DATA LISTING.
══════════

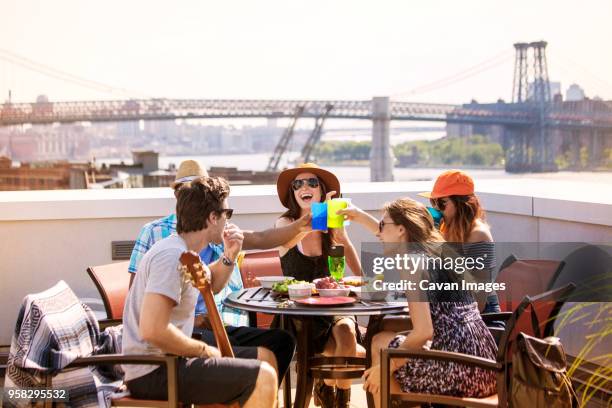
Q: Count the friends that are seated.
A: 5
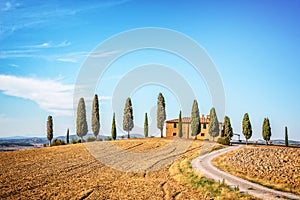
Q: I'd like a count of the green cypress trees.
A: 15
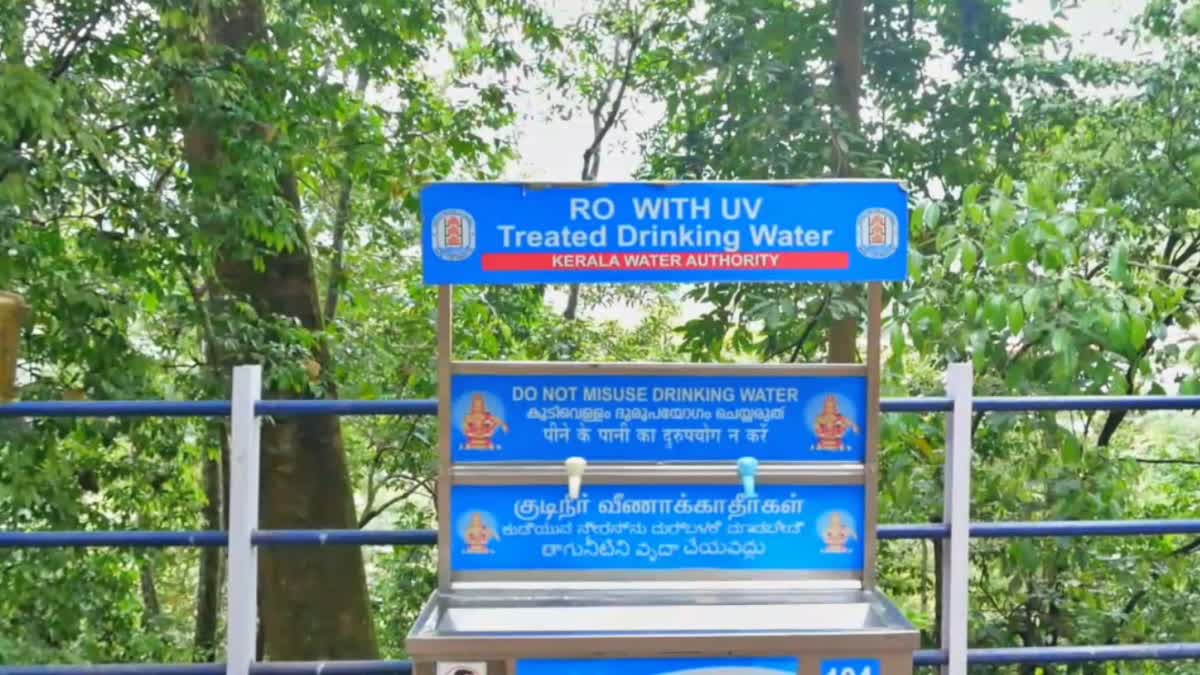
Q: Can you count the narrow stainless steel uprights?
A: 2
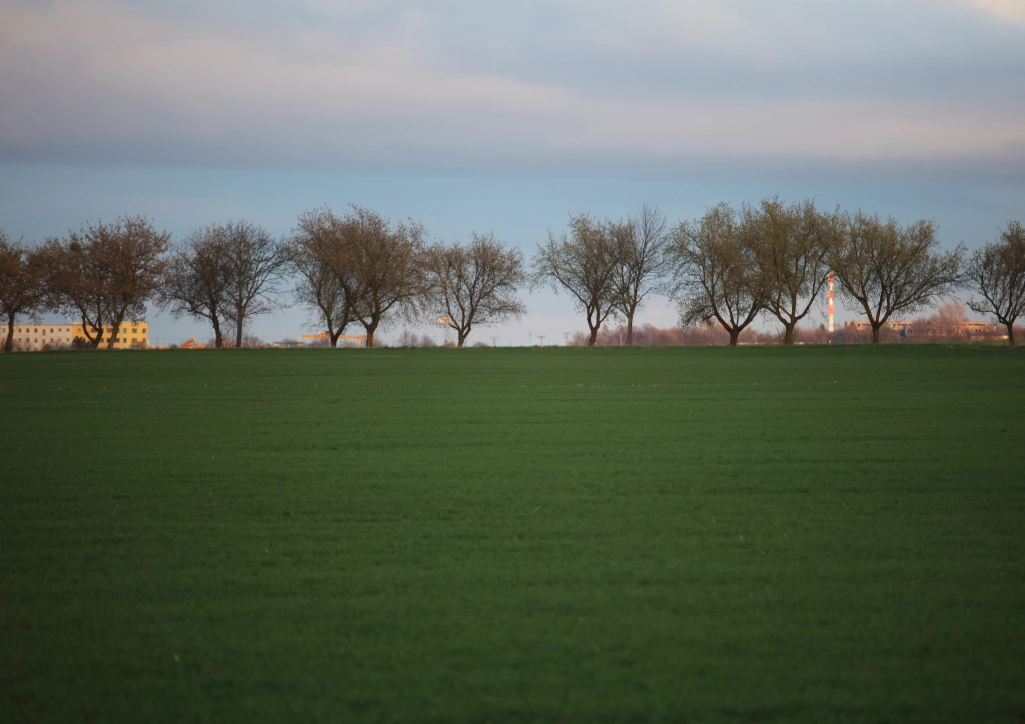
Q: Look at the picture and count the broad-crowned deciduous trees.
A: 14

══════════

The full data, repeated exactly and stripped of its pictures, is the expected answer.

FINISHED EXERCISE.
Q: Count the friends that are seated.
A: 5
Q: I'd like a count of the green cypress trees.
A: 15
Q: Can you count the narrow stainless steel uprights?
A: 2
Q: Look at the picture and count the broad-crowned deciduous trees.
A: 14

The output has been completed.